GPM: Generative Password Manager.
Project description
GPM: Generative Password Manager
Stateless password manager, powered by ML neural networks.
Password management is up there with cookie popups and ads, a major pain in the ass.
Turns out you don't need to manage passwords, they can all be derived from a single master key. Here's an elegant implementation using tools from the AI field.
Features
Passwords are never stored, so they can't be leaked
Passwords are never transmitted, there is no need to sync devices
All the passwords are generated from a single master key
Principle
Contrary to traditional password managers, the passwords are not saved on disk: they are (re)generated each time.
The master key is encoded and used as seed to initiate the random number generator. Thanks to this generator, the tensor weights of a MLP are filled.

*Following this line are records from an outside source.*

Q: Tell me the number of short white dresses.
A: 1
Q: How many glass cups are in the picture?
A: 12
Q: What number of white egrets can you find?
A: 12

This MLP model then takes the login information as input and outputs a password.
Even though the process generates high entropy passwords, it is deterministic and will always output the same password for a given login.
Usage
Only 3 arguments are required:
python gpm/main.py --key 'never seen before combination of letters' --target 'http://example.com' --id 'user@e.mail'
# YRLabEDKqWQrN6JF
- the master key
- the login target
- the login id
If they are not specified on the command line, the user will be prompted during the execution:
python gpm/main.py
# > Master key:
# never seen before combination of letters
# > Login target:
# http://example.com
# > Login id:
# user@mail.com
The full list of parameters is the following:
Generate / retrieve the password matching the input information
optional arguments:
-h, --help show this help message and exit
--key MASTER_KEY, -k MASTER_KEY the master key (all ASCII)

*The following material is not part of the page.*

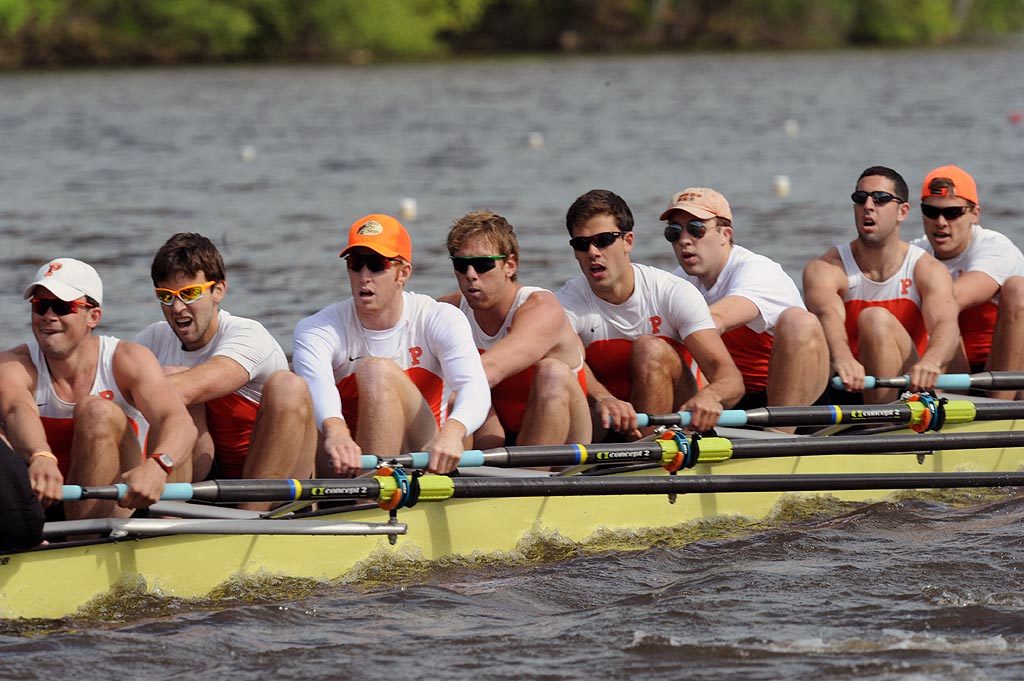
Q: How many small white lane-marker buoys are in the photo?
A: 5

--target LOGIN_TARGET, -t LOGIN_TARGET the login target (URL, IP, name, etc)
--id LOGIN_ID, -i LOGIN_ID the login id (username, email, etc)
--length PASSWORD_LENGTH, -l PASSWORD_LENGTH the length of the password (default 16)
--nonce PASSWORD_NONCE, -n PASSWORD_NONCE the nonce of the password
--lower, -a exclude lowercase letters from the password
--upper, -A exclude uppercase letters from the password
--digits, -d exclude digits from the password
--symbols, -s include symbols in the password
Process Overview
The user provides:
- a master key
- the login informations:
- target URL
- user ID
- the password properties:
- its length
- the composition of its vocabulary (upper / lower letters, numbers, symbols)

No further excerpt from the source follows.